§ **Work instructions**
As you look over the data below, please find each line where the word "white" appears, then copy it.

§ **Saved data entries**
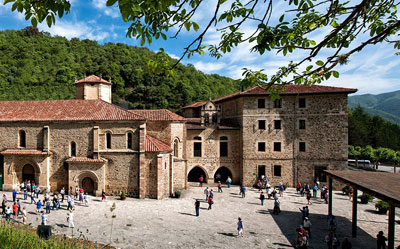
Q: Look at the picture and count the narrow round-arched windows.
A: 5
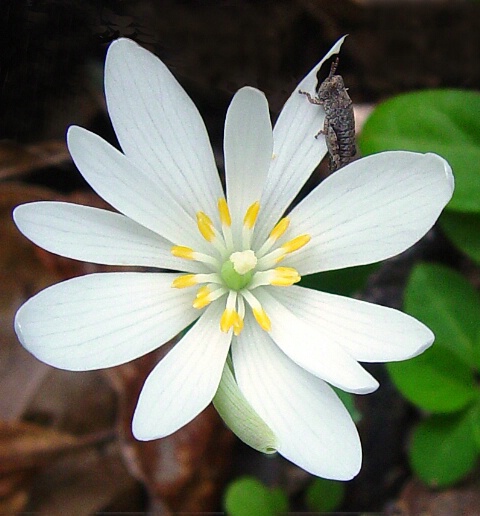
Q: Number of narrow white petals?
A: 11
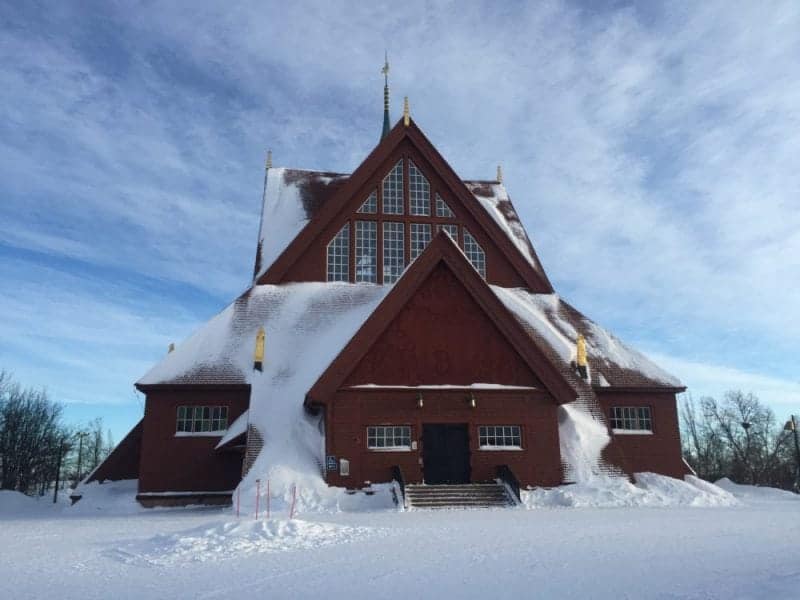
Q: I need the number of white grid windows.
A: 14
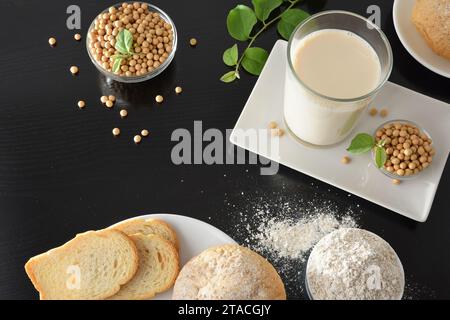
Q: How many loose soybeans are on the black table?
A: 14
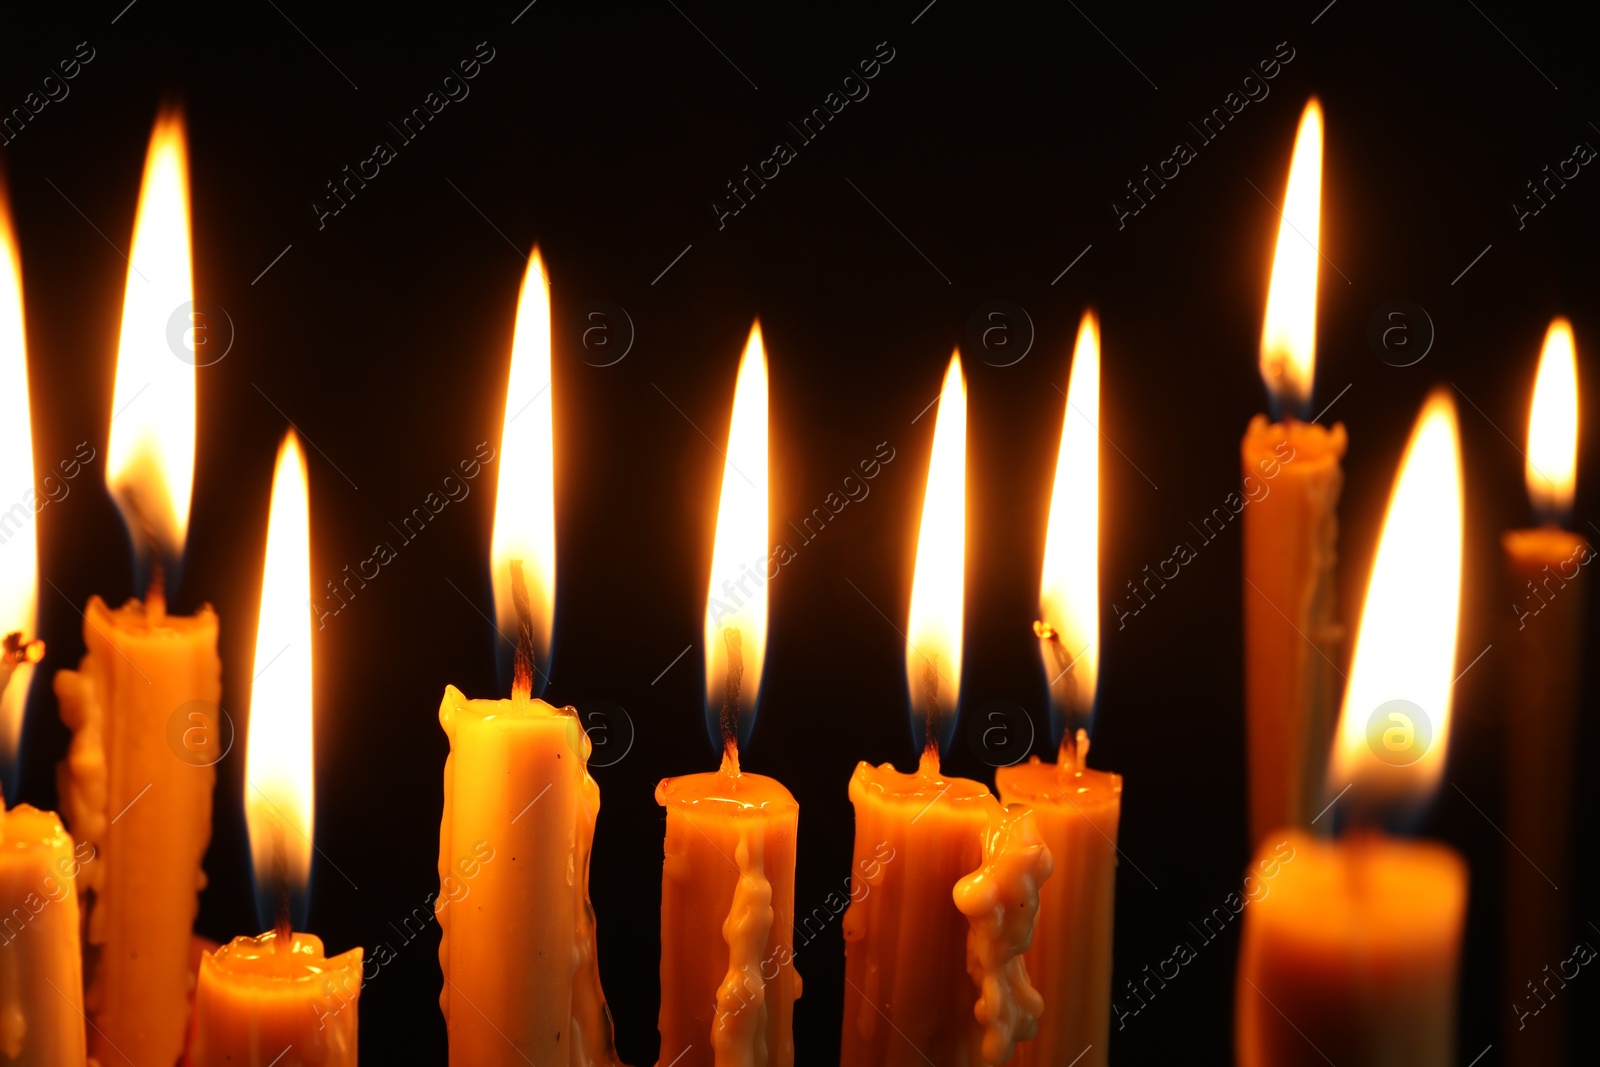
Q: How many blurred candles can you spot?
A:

§ **Task result**
Q: Number of narrow white petals?
Q: I need the number of white grid windows.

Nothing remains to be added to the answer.